Objective: Ibuprofen has been shown to reduce cerebral ischemic injury, such as may occur after deep hypothermic circulatory arrest. We investigated whether ibuprofen has direct protective effects against excitotoxic neuronal injury, as may be seen after cerebral ischemia, by using a cell culture model.

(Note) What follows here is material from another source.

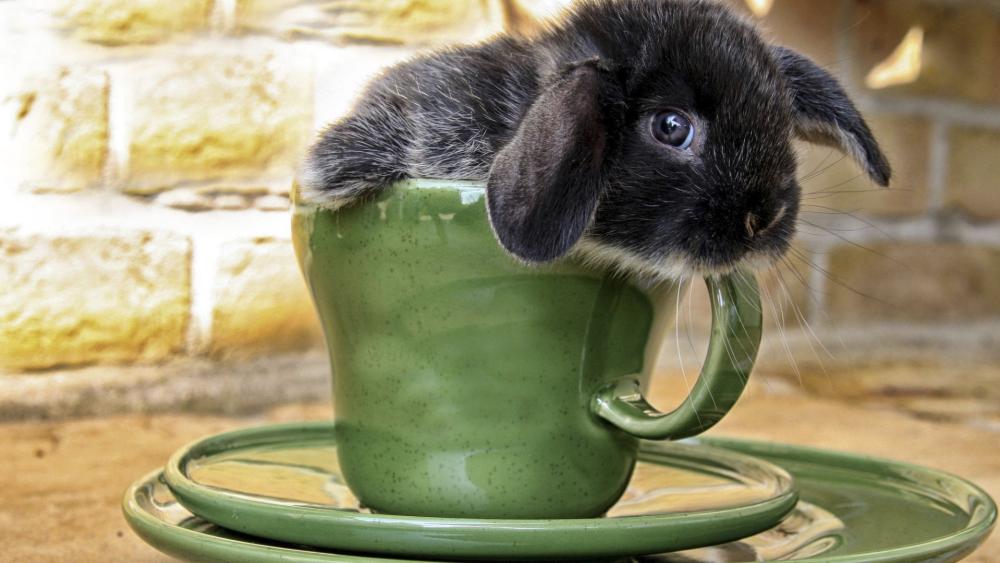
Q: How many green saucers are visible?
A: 2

Methods: Mixed cortical cultures containing neuronal and glial cells were prepared from fetal mice at 13 to 15 days gestation, plated on a layer of confluent astrocytes from 1- to 3-day-old postnatal pups. Near-pure neuronal cultures containing less than 5% astrocytes were obtained from mice of the same gestational stage. Slowly triggered excitotoxic injury was induced at 37°C by 24-hour exposure to 12.5 µmol/L N-methyl-D-aspartate or 50 µmol/L kainate. Neuronal death was quantified by release of lactate dehydrogenase from damaged cells. Data were analyzed using 1-way analysis of variance with Tukey post hoc multiple comparisons.

Results: In mixed cultures, ibuprofen concentrations of 25 µg/mL, 50 µg/mL, and 100 µg/mL all significantly reduced N-methyl-D-aspartate–induced neuronal cell death from 74.5% to 56.1%, 38.7%, and 12.3%, respectively, revealing a strong dose response (P < .001). In near-pure cultures, ibuprofen at a concentration of 25 µg/mL failed to protect neurons, indicating that the neuroprotective effects of ibuprofen require interaction with glial cells. Furthermore, ibuprofen at 100 µg/mL was not protective against neuronal cell death induced by kainate exitotoxicity in near-pure culture but was effective in mixed cultures.

Conclusion: Ibuprofen provides neuroprotection through glial cells against excitotoxic neuronal injury caused by glutamatergic excitotoxicity after cerebral ischemia as demonstrated by reduced neuronal cell death in mixed cell cultures. Further studies are needed to evaluate the potential of ibuprofen to reduce neurologic injury in patients experiencing an hypoxic/ischemic insult.